With analysts and other observers having estimated the worth of the company's assets at some $17.5 billion, Adelphia - as expected - received a joint bid from the two largest U.S. cable operators, TimeWarner Cable and Comcast Corp, which was confirmed Friday by TimeWarner Chairman Dick Parsons. He told that company's earnings conference call: "The last year and a half I've been saying we like the cable business, we believe that we should grow our footprint if we can, on an intelligent and sensible basis, and we think there's an opportunity to do that in Adelphia," and said that his company had been working with Comcast on its offer. But he offered no specific details, citing pledges of confidentiality.

Normally rivals, the two cable giants teamed up for a joint bid believed to be in the $17 billion area for the whole company; should their bid be accepted by Adelphia and the judge overseeing its reorganization, they would divvy up the assets in a way that would be most compatible with their respective footprints, and would then sell or trade any remaining unwanted assets to second-tier operators or to interest financial investors.

Published reports, quoting knowledgeable sources, indicated that Adelphia had also received a second bid for the whole company, from leveraged buyout shops Kohlberg Kravis Roberts & Co. and Providence Equity Partners. Adelphia also received a number of other bids from other, smaller cable operators and from financial buyers for the seven individual clusters.
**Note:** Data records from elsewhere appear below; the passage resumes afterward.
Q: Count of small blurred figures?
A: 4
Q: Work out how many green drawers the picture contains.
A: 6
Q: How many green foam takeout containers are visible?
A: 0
Actual details of who bid how much for what have not been released; Adelphia said Friday that it is in the process of reviewing the bids it received, will negotiate with the bidders, and expects to announce the results of the sale process sometime before the end of the first quarter. Adelphia could accept one of the two bids for the entire company, could accept one or more of the partial bids for its assets, or could decide not to accept any of the bids.
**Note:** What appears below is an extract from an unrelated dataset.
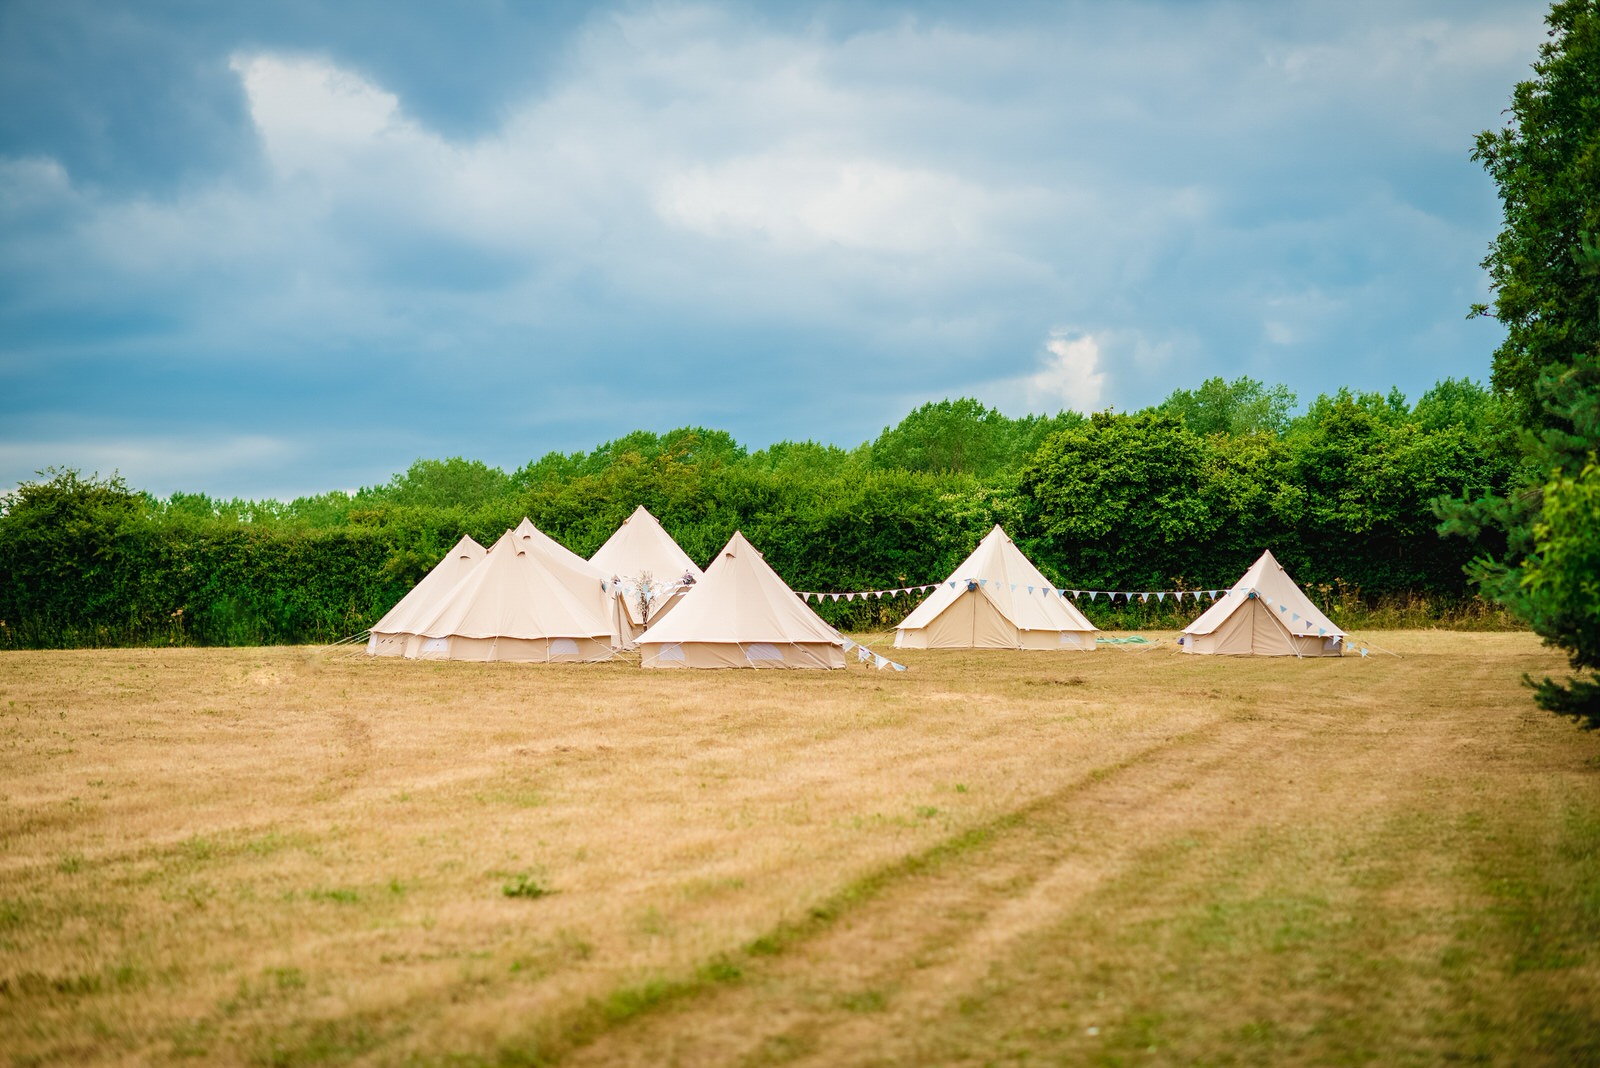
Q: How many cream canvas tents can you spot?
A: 7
Adelphia further said that its amended plan also adds provisions designed to facilitate potential compromises of outstanding disputes between creditors, and governmental settlement demands in the context of a potential global settlement.

Tower, Intermet gain

Elsewhere, the bonds of bankrupt automotive components makers Tower Automotive Inc. and Intermet Corp. were seen better.

The 12% notes due 2013 of Tower's subsidiary, RJ Tower Corp., were seen having moved to 60.5 at the close, a trader said, from 58 bid previously, even as a federal bankruptcy court approved its "first-day motions" related to employee salaries and financing, allowing Tower to immediately access $125 million of its $725 million of debtor-in-possession funding that Novi, Mich.-based market of vehicular frames had obtained from J.P. Morgan.
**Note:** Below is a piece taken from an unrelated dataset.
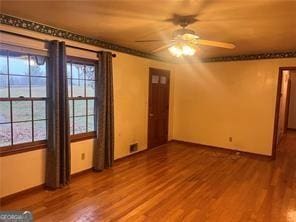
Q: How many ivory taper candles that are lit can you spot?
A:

Tower sought Chapter 11 protection in a mid-week filing with the U.S. Bankruptcy Court for the Southern District of New York. Before that filing, the company's bonds had tumbled into the 50s from the 80s after its Jan. 20 warning of impending liquidity problems.

Bonds of Troy Mich.-based automotive metal casting company Intermet, meantime were seen by several traders having jumped into the mid-60. One saw those bonds at 65.5 bid, 66.5 offered from 61 bid, 62 offered at the open; another saw an even bigger jump, to 66 bid, which he said was up from recent levels in the upper 50s.

There was no fresh news seen out on the company, which entered Chapter 11 last fall.

Trico higher

Outside of the auto sector, traders in distressed bonds saw Trico Marine Services Inc.'s 8 7/8% notes firm smartly to 78.5 bid from 73.25, although another trader saw a modest move to 77 bid, 78 offered, from 75.

There was no immediate news out on the Houma, La.-based provider of marine support vessels to the oil and gas industry. The company anticipates emerging from bankruptcy later this month.